Communication mistakes — overbearing

Overbearing, demeaning and stereotyping the other person is a very quick way to discourage someone. “Well, yes, a typical woman,” “You’re just like other men,” or “You act like a fool,” is a kind of labeling that will most likely trigger a defensive attitude in your interlocutor, and prevent him from opening up to you. This type of reaction will block the way to getting to know the other person. Unfortunately, very often we assign labels to other people at the very first contact, based on our beliefs about their appearance, style of dress or how they should express themselves. Pigeonholing the other person, without giving ourselves a chance to get to know them, can lead to missed opportunities for many valuable relationships and connections in our lives.

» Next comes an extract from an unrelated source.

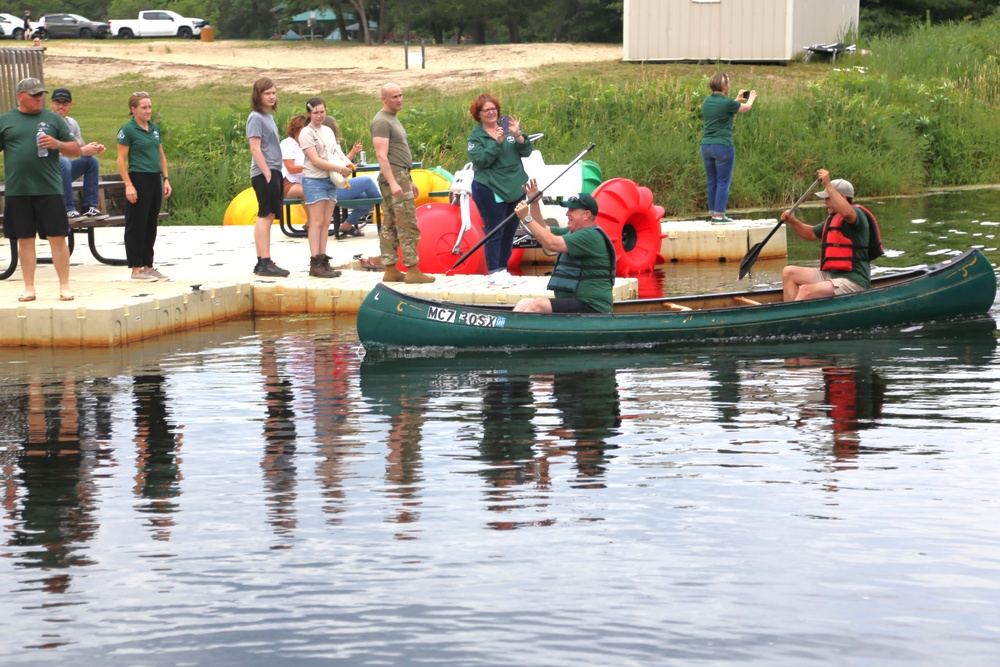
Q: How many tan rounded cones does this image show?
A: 0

Communication errors — making a diagnosis (analyzing)

Do you know that feeling when you try to communicate something to another person, but they try to tell you that they know more about you than you do? This type of communication error happens extremely often. Unfortunately, many and many of us lack the ability to actively listen to our interlocutor, and instead of focusing on his or her feelings, we try to analyze his or her behavior, and play “therapist.” “You’re doing this because…”, “You’re acting in such a way as to upset me”, is a very quick way to end a conversation, after which distaste may remain in the other person.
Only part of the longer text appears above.